Exercise materials
-- Opening Marker --

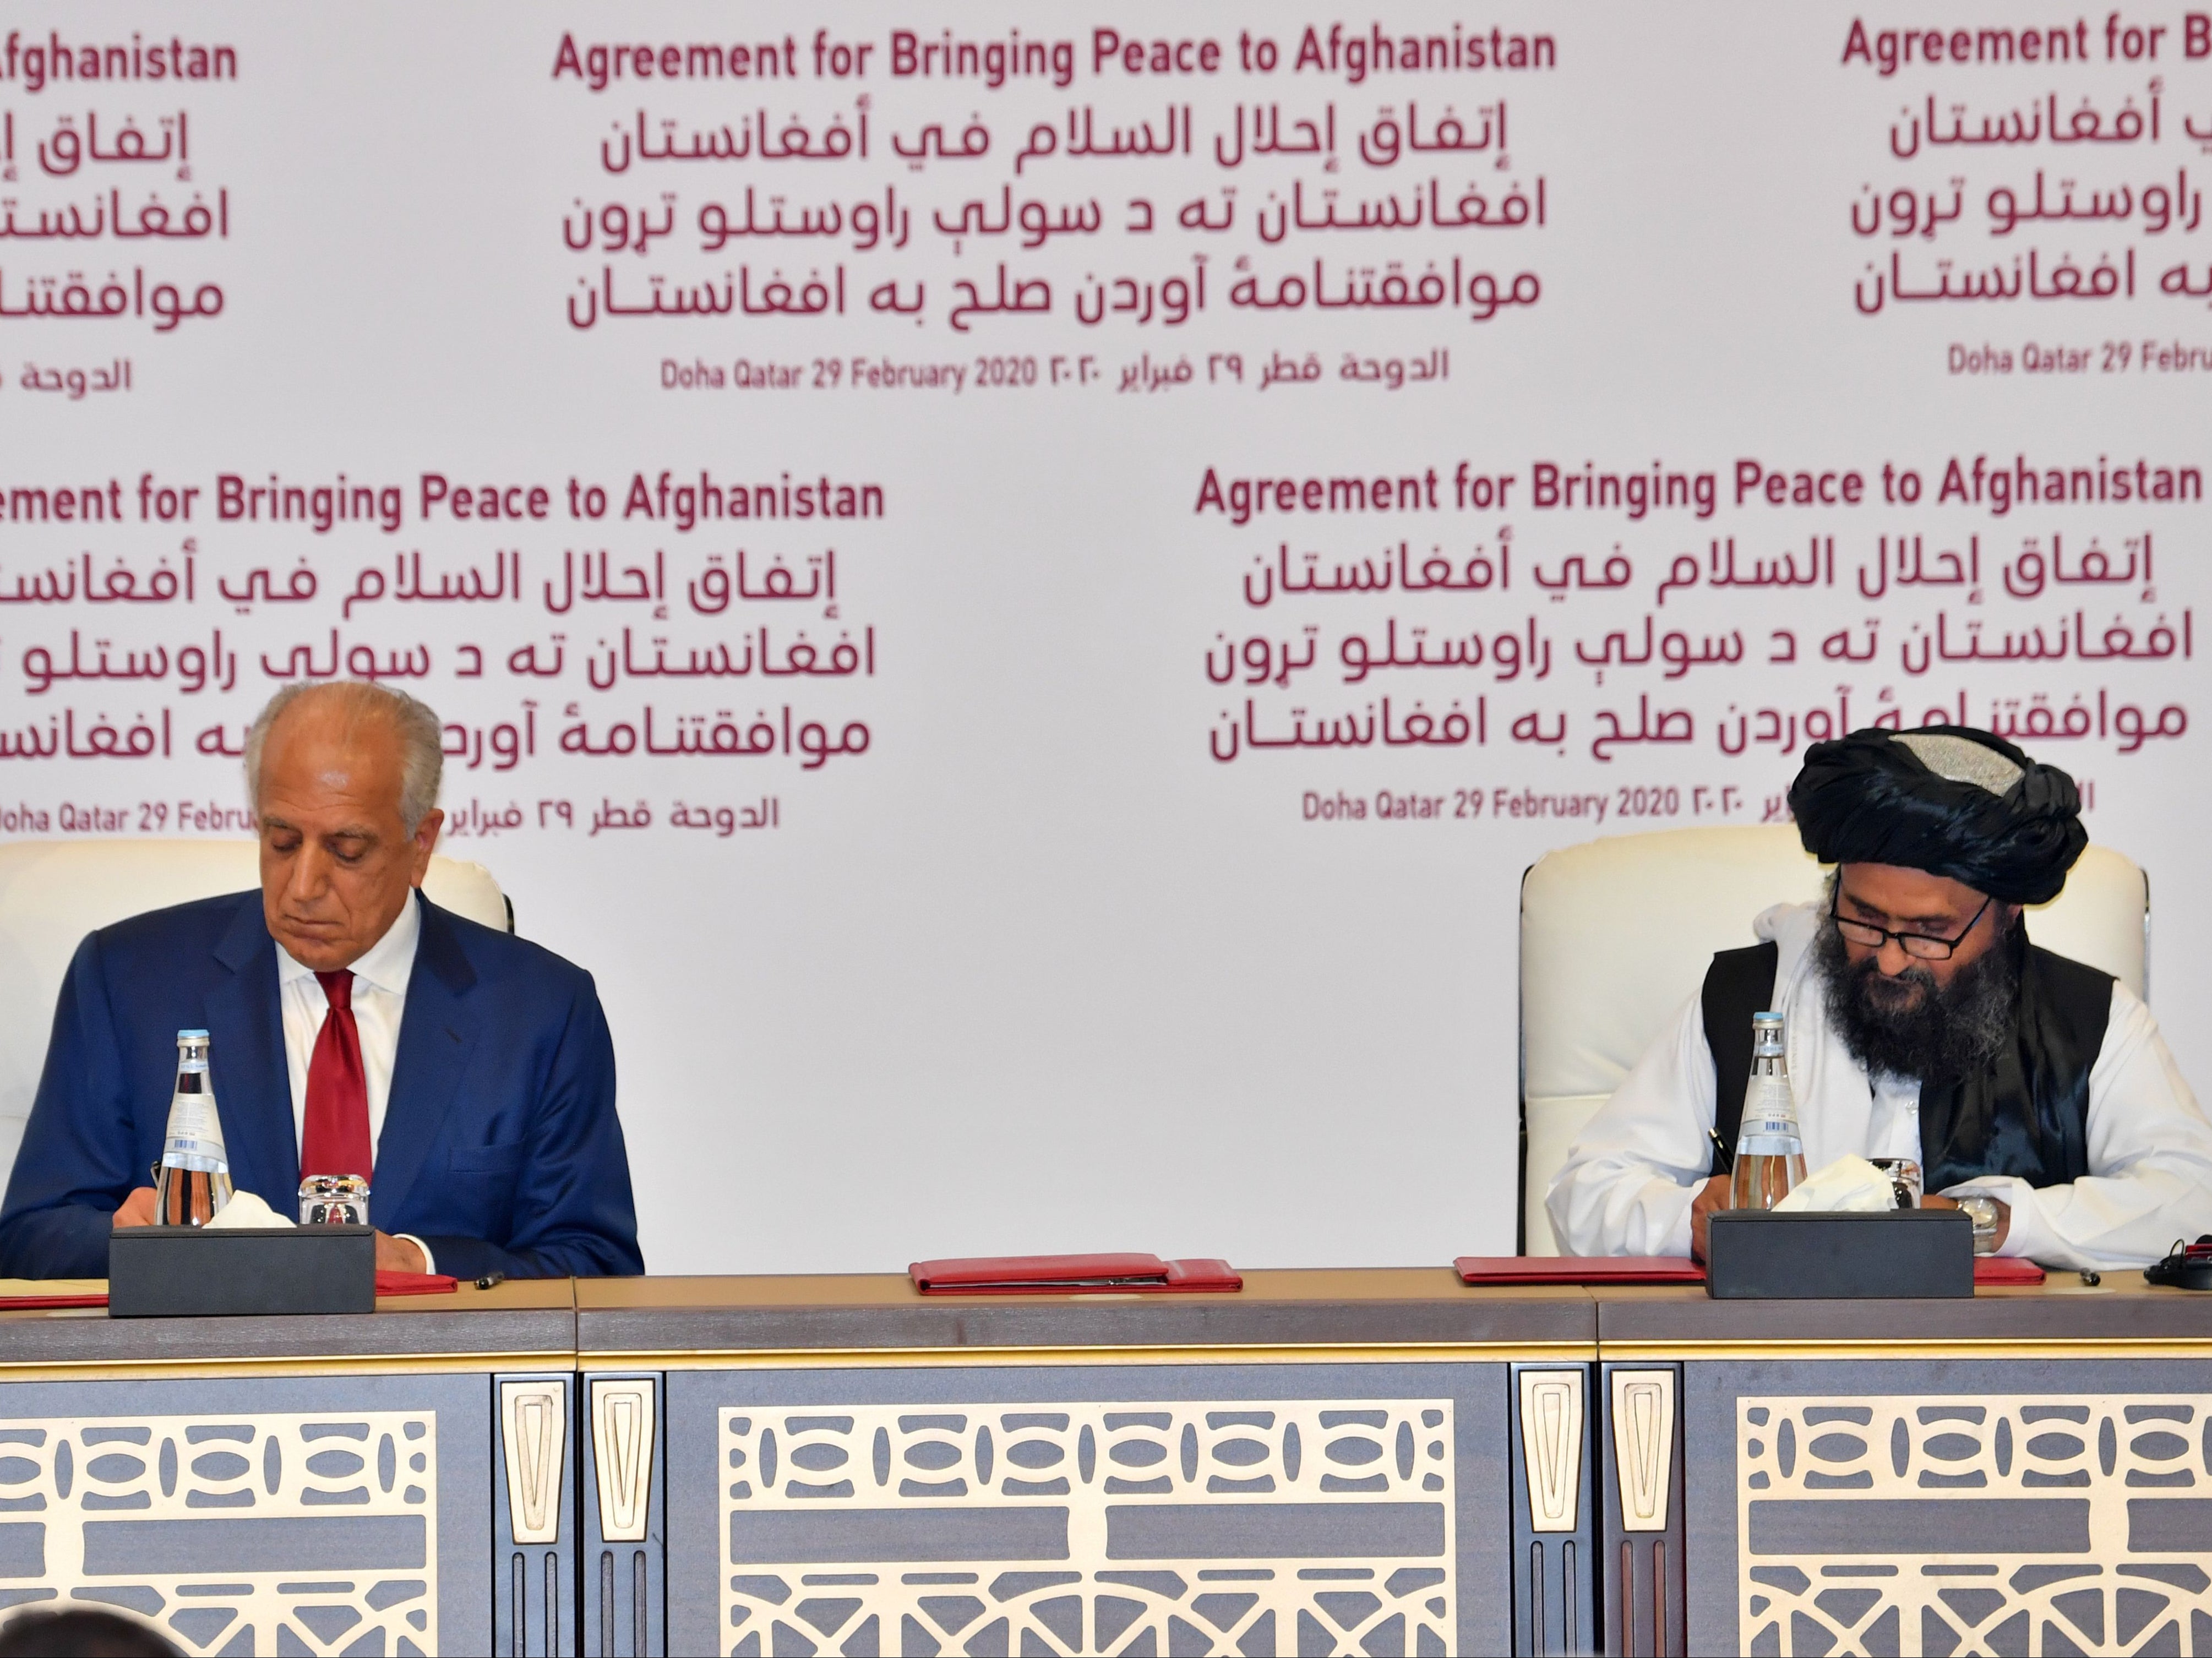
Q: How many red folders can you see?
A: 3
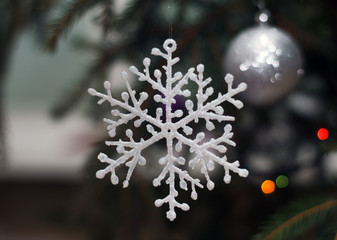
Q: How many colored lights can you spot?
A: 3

-- Closing Marker --
-- Opening Marker --

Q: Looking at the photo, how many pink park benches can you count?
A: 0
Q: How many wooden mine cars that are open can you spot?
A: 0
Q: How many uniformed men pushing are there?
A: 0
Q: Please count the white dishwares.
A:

-- Closing Marker --

Work item
Your reply should be one number: the count of lines above that hold the word "spot".

Answer box
2